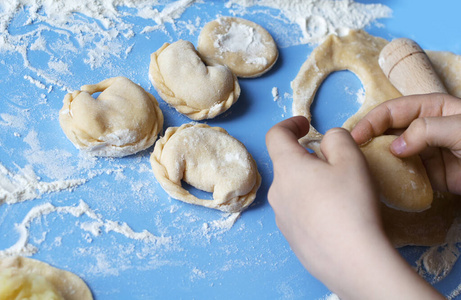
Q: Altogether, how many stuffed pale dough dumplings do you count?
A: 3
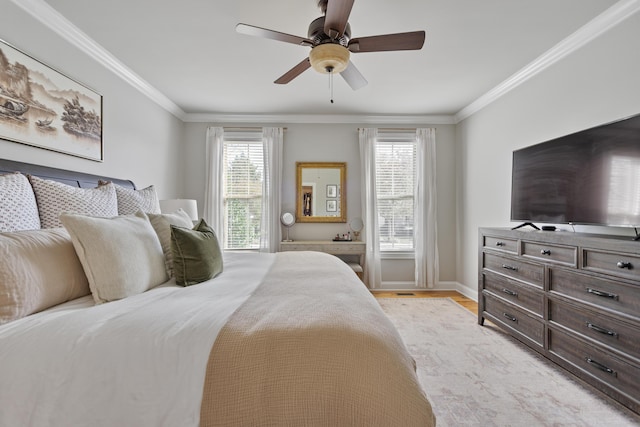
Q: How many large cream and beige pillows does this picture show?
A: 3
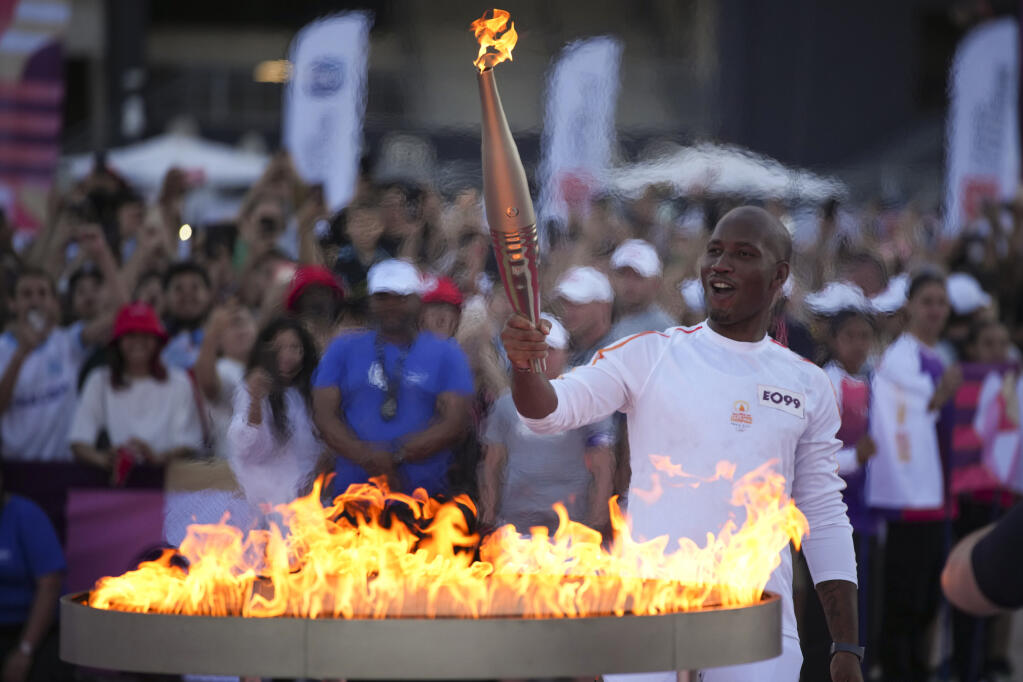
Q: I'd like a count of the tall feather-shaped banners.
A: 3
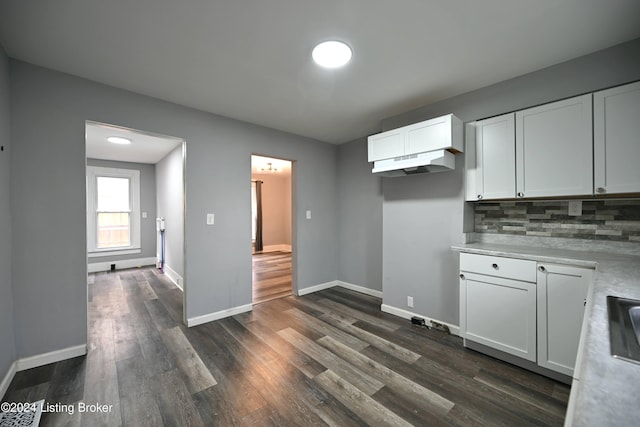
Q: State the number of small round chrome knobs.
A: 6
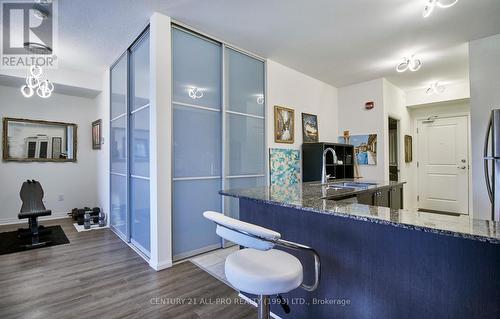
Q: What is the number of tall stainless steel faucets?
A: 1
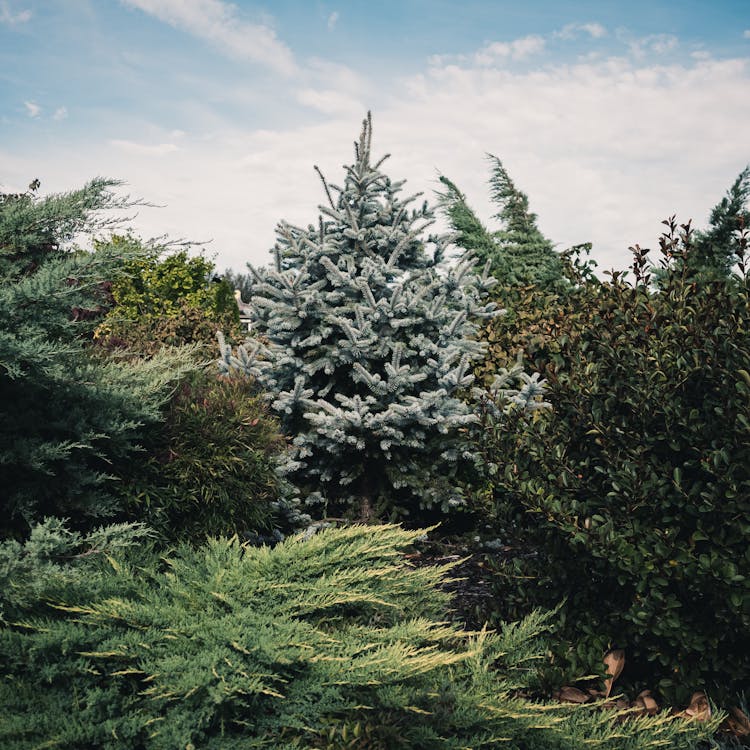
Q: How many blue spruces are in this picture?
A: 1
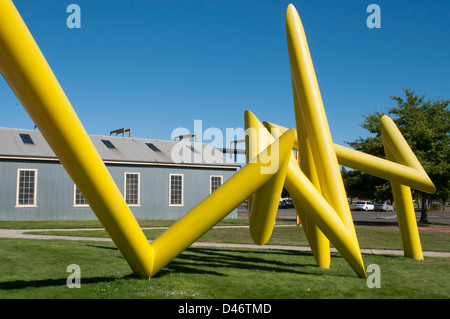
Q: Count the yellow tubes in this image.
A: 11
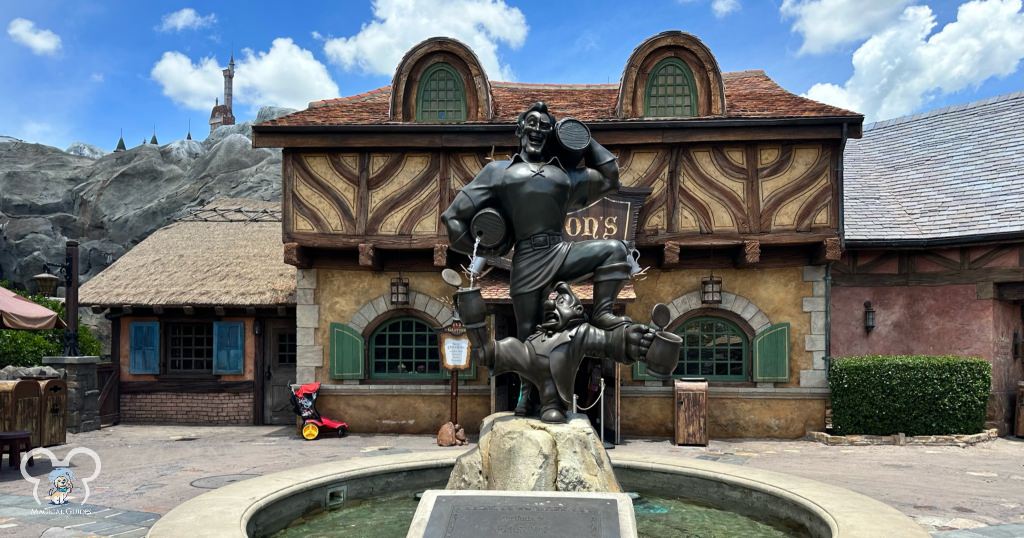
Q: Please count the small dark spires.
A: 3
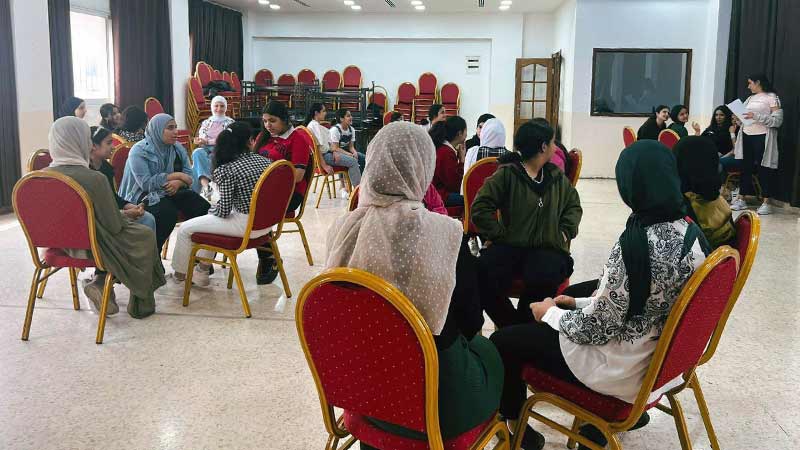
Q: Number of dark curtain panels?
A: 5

###

__Task objective__.
Extract all lines from the data in which "tall" is found.

__Exercise result__.
Q: I'd like a count of the tall feather-shaped banners.
Q: What is the number of tall stainless steel faucets?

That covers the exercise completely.